The men trying to save us from the machines

Are you more likely to die from cancer or be wiped out by a malevolent computer?

The men trying to save us from the machines

That thought has probably never occurred to you, but it’s been bothering one of the co-founders of Skype so much he’s teamed up with Oxbridge researchers who are trying to predict what machine super-intelligence will mean for the world, in order to mitigate the existential threat of new technology – that is, the chance it will destroy humanity.

Technology has long been a source of danger in the fertile imaginations of sci-fi novelists, but the idea is gaining academic support, with researchers at the University of Oxford’s Future of Humanity Institute (FHI) joining those from the newly launched Centre for the Study of Existential Risk (CSER) at the University of Cambridge to look more widely at the possible repercussions of nanotechnology, robotics, artificial intelligence and other innovations.

The concept is simple, but the solutions are anything but. The researchers are trying to avoid a situation where we outsmart ourselves, and create a system that can in turn invent its own technologies, which could “steamroll” humanity – not because it’s evil, but simply because we couldn’t foresee the long-term ramifications of how we programmed it.

Weighing up the risks

This idea has been studied since 2005 by the FHI, which was last year joined by the CSER, founded by Huw Price, Bertrand Russell professor of philosophy at the University of Cambridge, astronomer royal Lord Martin Rees, and Jaan Tallinn, co-founder of Skype.

Are we more likely to die from an AI accident than from cancer or heart disease?

The institute was sparked in part by a conversation between Price and Tallinn, during which the latter wondered, “in his pessimistic moments”, if he’s “more likely to die from an AI accident than from cancer or heart disease”.
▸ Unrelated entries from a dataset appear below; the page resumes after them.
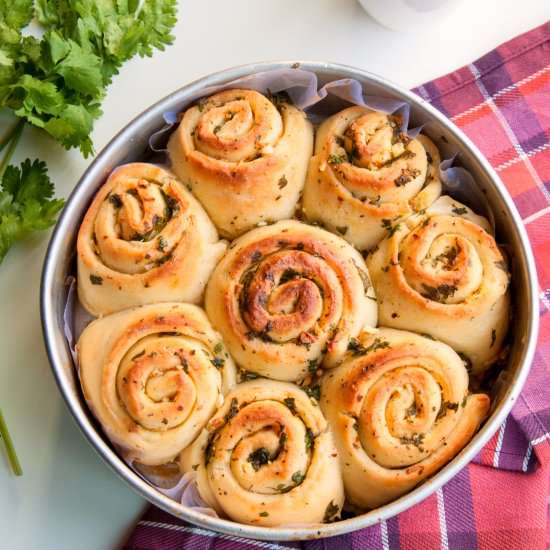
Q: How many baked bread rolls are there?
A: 8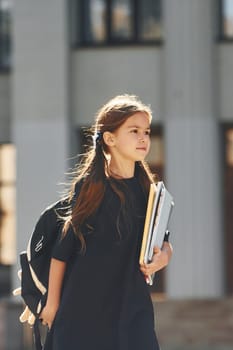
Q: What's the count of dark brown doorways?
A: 2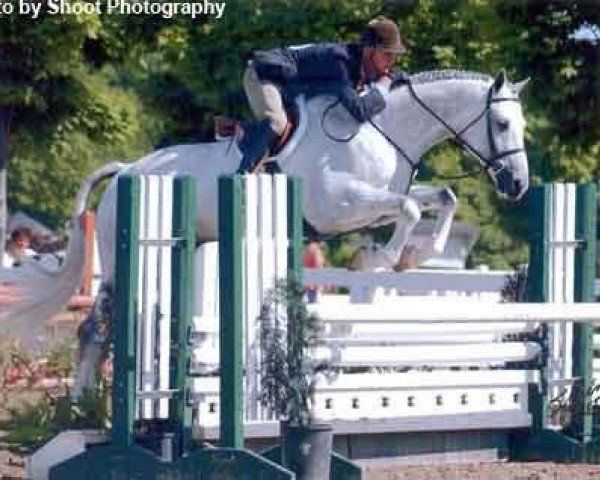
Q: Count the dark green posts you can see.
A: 6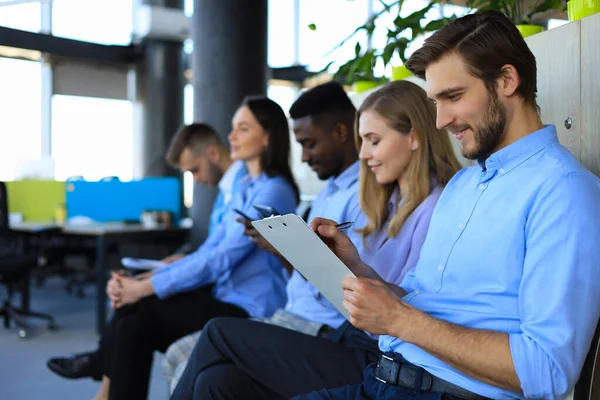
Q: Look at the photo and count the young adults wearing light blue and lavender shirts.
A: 5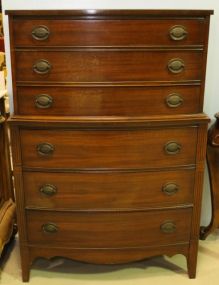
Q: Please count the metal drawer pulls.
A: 12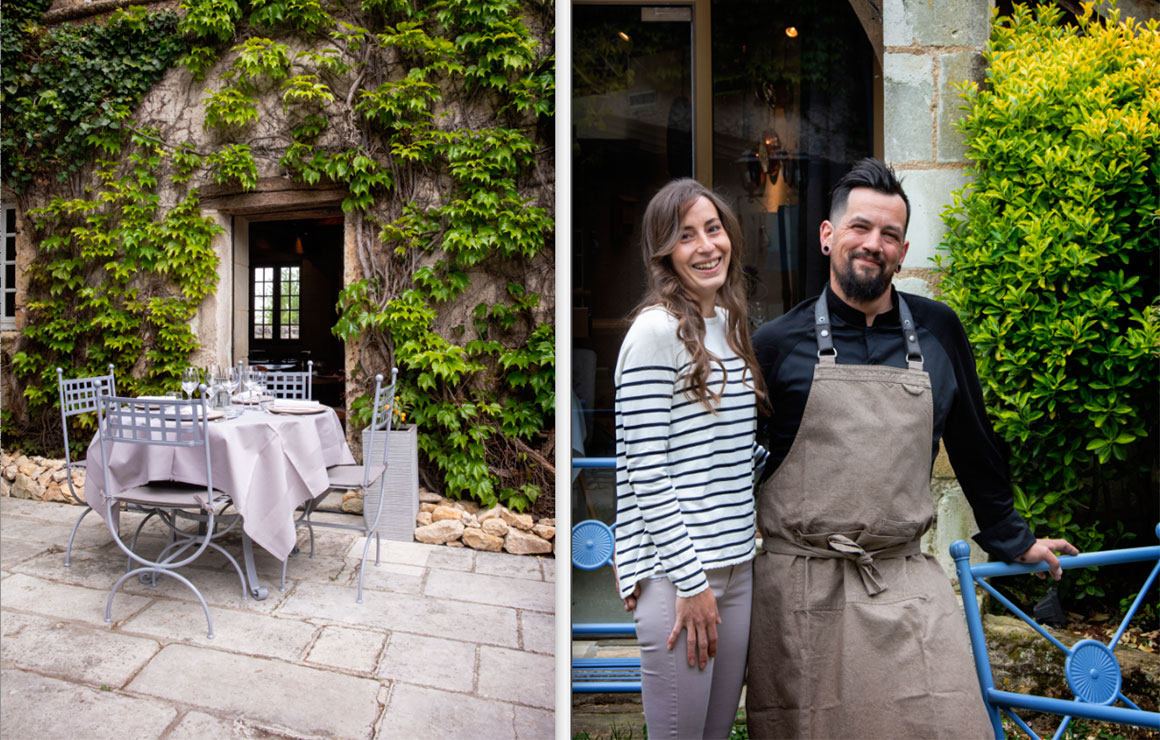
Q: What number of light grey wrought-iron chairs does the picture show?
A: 4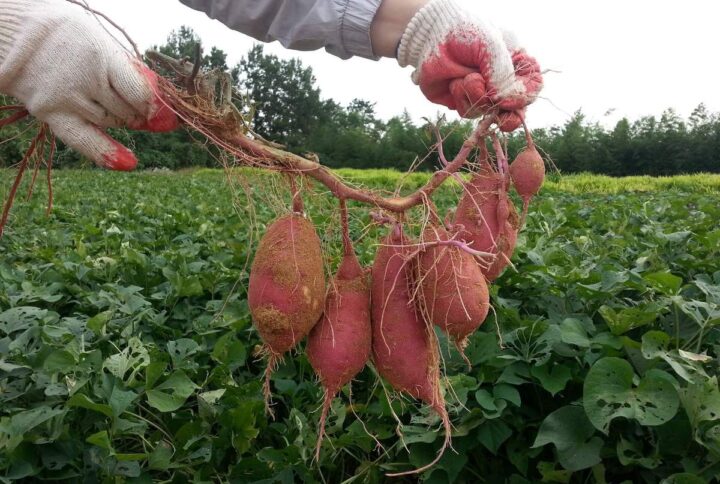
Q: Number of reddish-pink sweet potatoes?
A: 6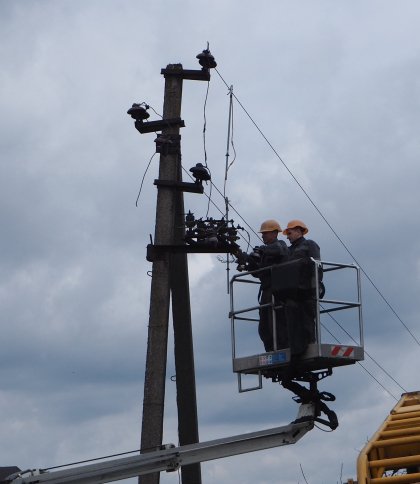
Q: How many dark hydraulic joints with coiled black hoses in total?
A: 1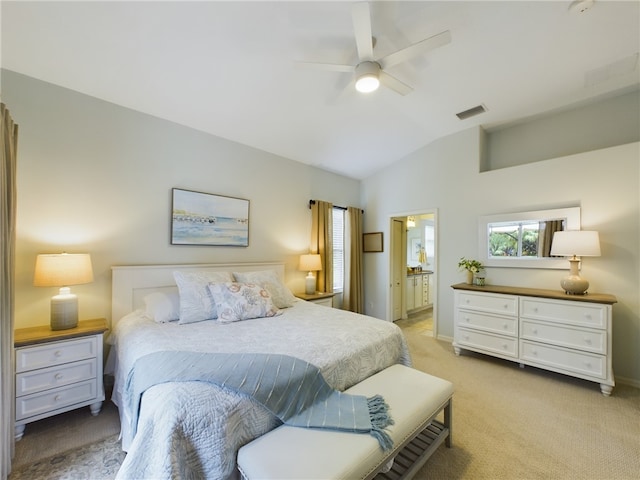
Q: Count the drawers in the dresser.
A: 6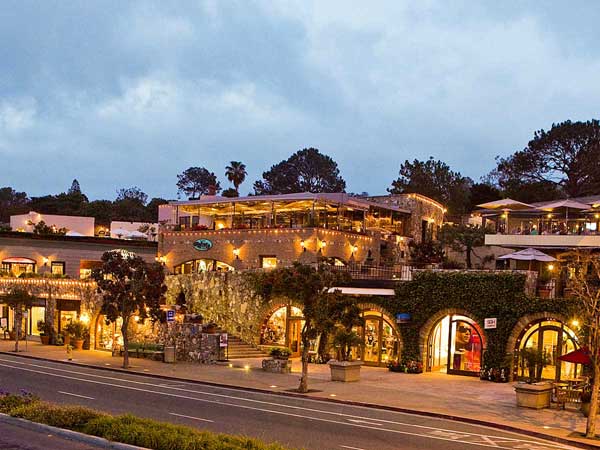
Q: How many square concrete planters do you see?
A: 2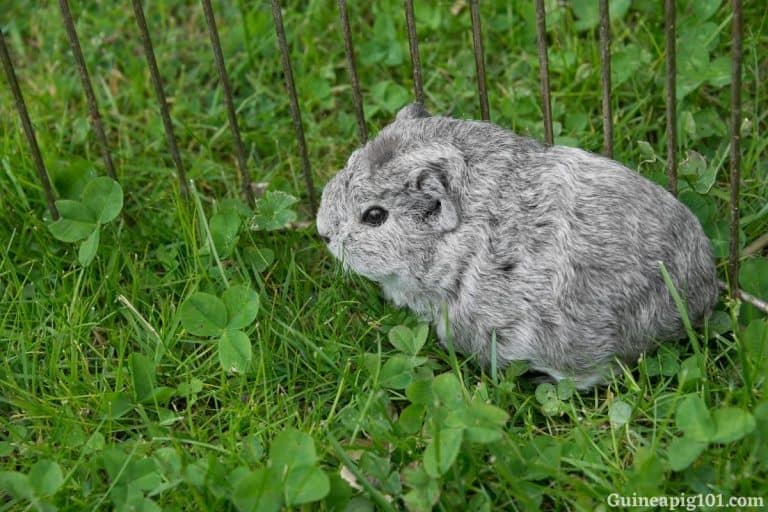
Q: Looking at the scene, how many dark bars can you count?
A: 12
The CSER launch announcement started with what sounds like the premise of a nerdy joke, but quickly became more serious: “A philosopher, a scientist and a software engineer have come together to propose a new centre at Cambridge to address developments in human technologies that might pose ‘extinction-level’ risks to our species, from biotechnology to artificial intelligence.”

It sounds fantastical, but the trio, and their Oxford colleagues, are deadly serious. The work has long roots, too. In 1965, Irving Good – a friend of Alan Turing who worked at Bletchley Park – described the first “ultra-intelligent machine” in a positive light in a New Scientist paper, notes the CSER.

“This machine, he continued, would be the ‘last invention’ that mankind will ever make, leading to an ‘intelligence explosion’ – an exponential increase in self-generating machine intelligence. For Good, who went on to advise Stanley Kubrick on 2001: A Space Odyssey, the ‘survival of man’ depended on the construction of this ultra-intelligent machine,” the CSER release notes said.

“While few would deny the benefits humanity has received as a result of its engineering genius – from longer life to global networks – some are starting to question whether the acceleration of human technologies will result in the survival of man, as Good contended, or if in fact this is the very thing that will end us,” the CSER stated solemnly.

Singular problem

At the core of this is an idea commonly referred to as “singularity” – the point at which technology can start to make its own technology and become more advanced than us, making it impossible to predict what comes next.

Philosopher Nick Bostrom, the founder of Oxford’s FHI, hesitates to use that word, since it means “so many things to different people, all rolled up into this bundle of breathless expectation”. Instead, as he said at a conference held by The Economist earlier this year, he simply refers to “super-intelligence”.